Back when I wrote about prosecutors threatening torture to get a confession, I thought I was a bit “out there” in Conservative circles. My mistake. Yesterday the Heritage Foundation posted on “Time To Reconsider Mandatory Minimum Sentences.”
It seems this is both a conservative position and one that appeals to Democrats as well. At a time when people are claiming that Congress can’t get anything done due to partisanship it seems that there is a move afoot to deal with this sentencing problem—an extremely significant issue for Congress to address.
“This woman doesn’t belong in prison for 10 years for what I understand she did. That’s just crazy.” So said federal district Judge Richard A. Gadbois Jr. before sentencing Tonya Drake to a mandatory minimum of 10 years behind bars.

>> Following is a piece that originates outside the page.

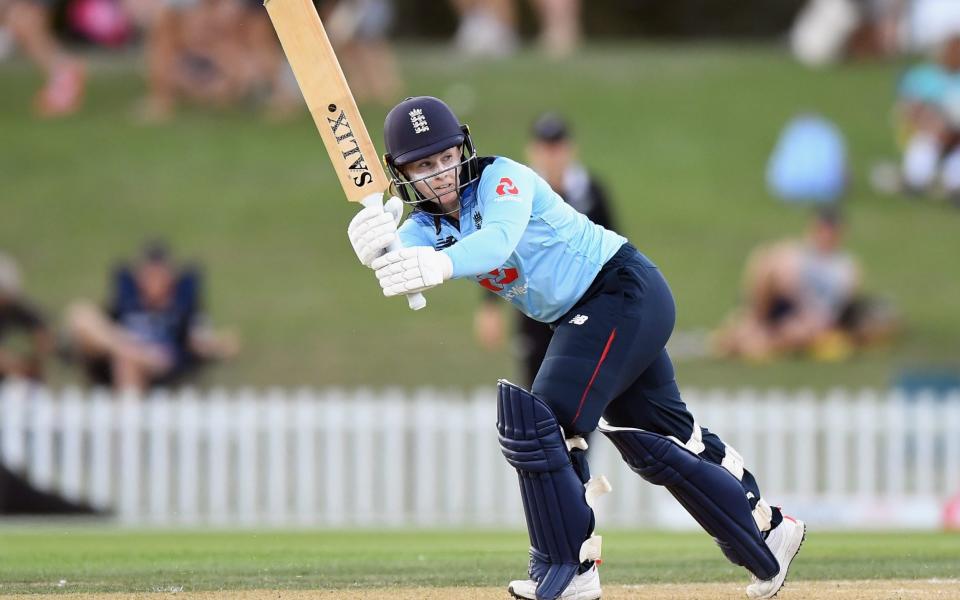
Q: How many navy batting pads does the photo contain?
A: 2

Tonya, a financially desperate single mother, mailed a package that, unbeknownst to her, contained 232 grams of crack cocaine. While Judge Gadbois thought the sentence unnecessarily harsh, federal law left him no choice: “There’s nothing I can do about it.”

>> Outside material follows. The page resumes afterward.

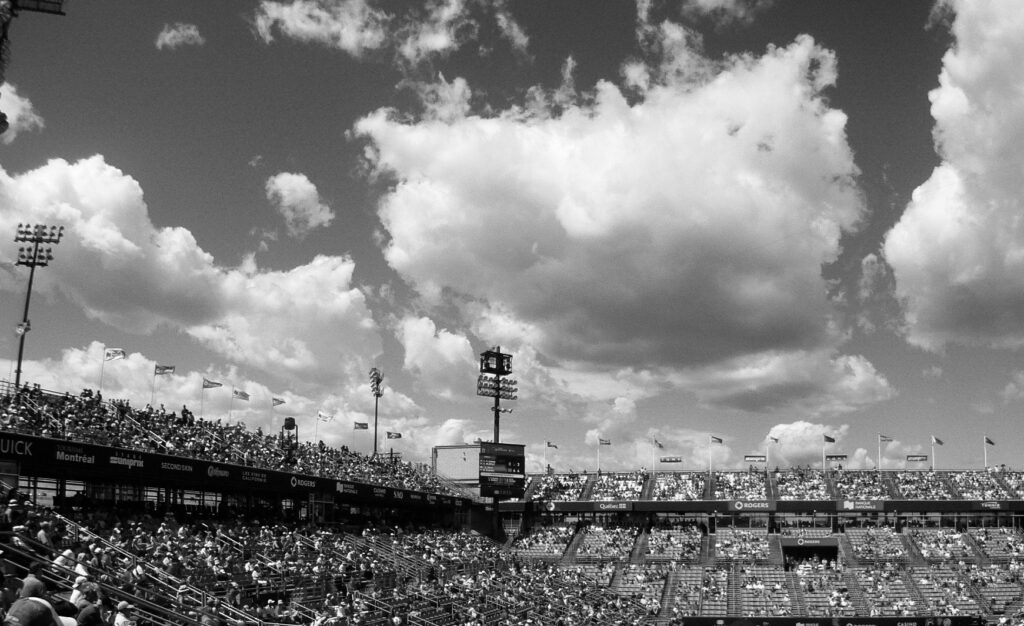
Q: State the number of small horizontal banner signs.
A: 4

Today, an unlikely coalition of conservatives and liberals is seeking to scale back federal mandatory minimums. Senators Dick Durbin (D–IL) and Mike Lee (R–UT) have introduced the Smarter Sentencing Act, which would revise federal mandatory minimum sentences for nonviolent drug offenses. The Smarter Sentencing Act is narrowly tailored to address one of the most pressing problems with mandatory minimums —arbitrary, severe punishments for nonviolent offenses—while leaving for another day the question of whether mandatory minimums should apply to violent crimes.

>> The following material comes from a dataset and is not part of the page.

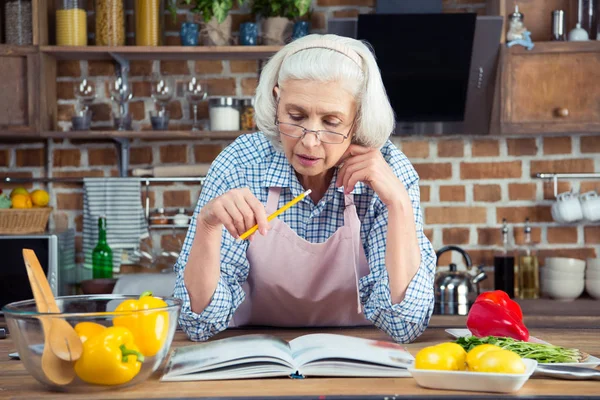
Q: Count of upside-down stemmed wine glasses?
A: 0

Mike Lee is, of course, a faithful Tea Party Senator, one who has been opposed by the Establishment Republicans and their Big Money supporters. I think his work here with Durbin is a credit to the Tea Party.
And it isn’t only Mike Lee or the Heritage Foundation. Here is Rand Paul testifying on mandatory minimums.
I hope that the Tea Party gets remembered for many things by future historians. But this one is near the top of the list: I hope we are remembered as the movement that got rid of mandatory minimums.